Start of DATA FOR THE TASK
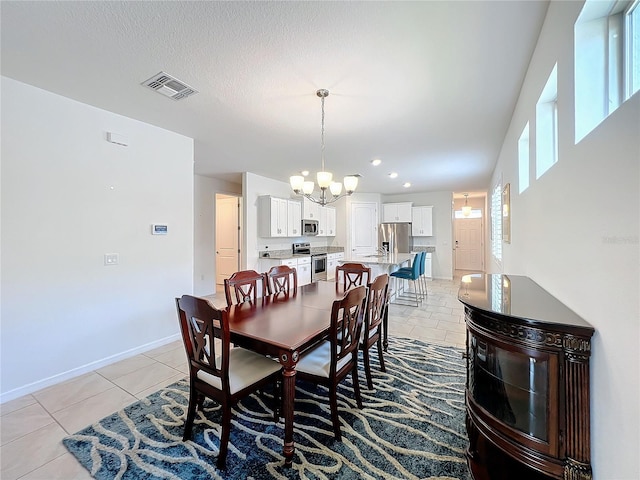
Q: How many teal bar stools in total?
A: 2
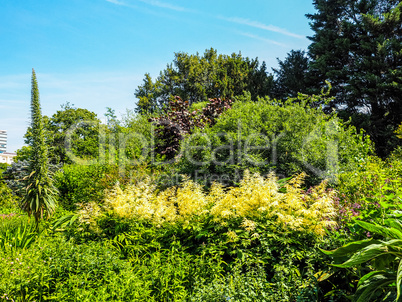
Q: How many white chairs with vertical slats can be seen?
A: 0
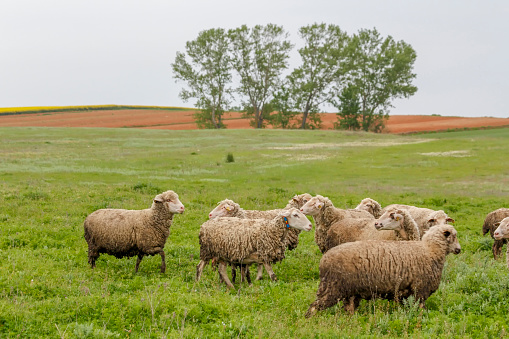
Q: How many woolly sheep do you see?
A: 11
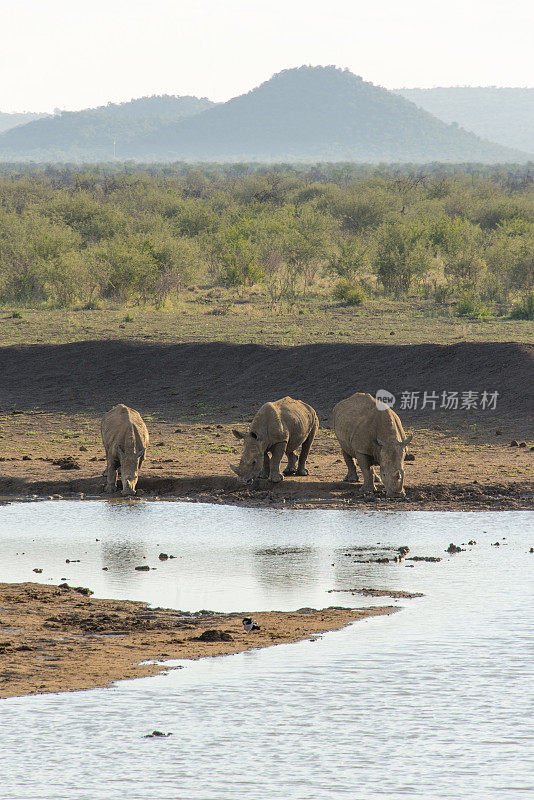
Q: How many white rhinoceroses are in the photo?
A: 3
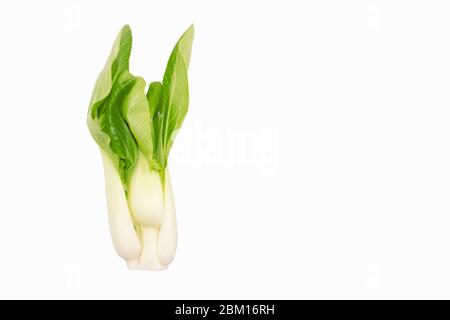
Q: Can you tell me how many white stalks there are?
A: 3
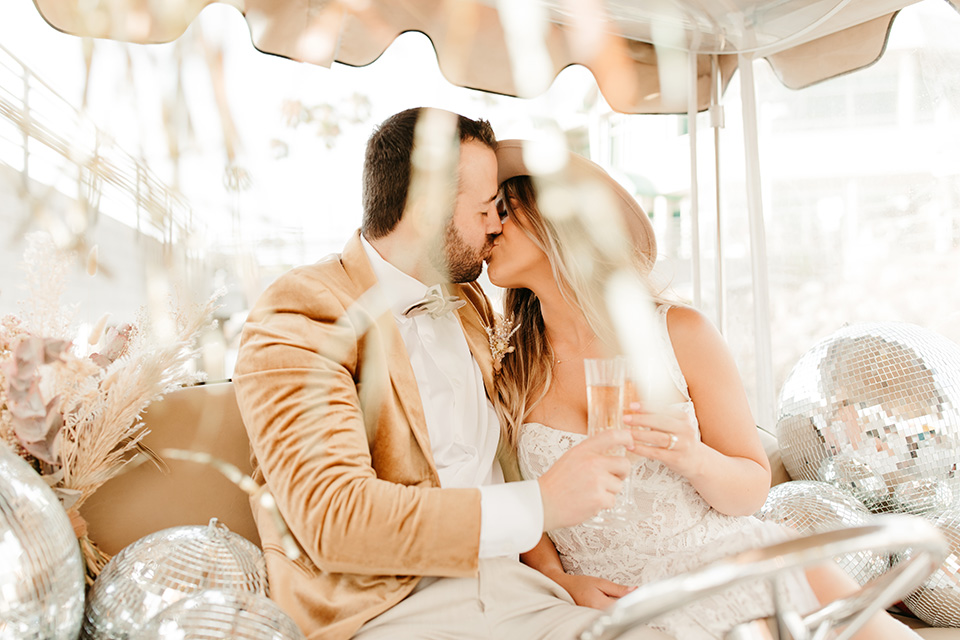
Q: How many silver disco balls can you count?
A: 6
End of DATA FOR THE TASK
INSTRUCTIONS FOR THE TASK:
Only a number is expected here: how many lines above contain the word "white".

OUTPUT OF THE TASK:
3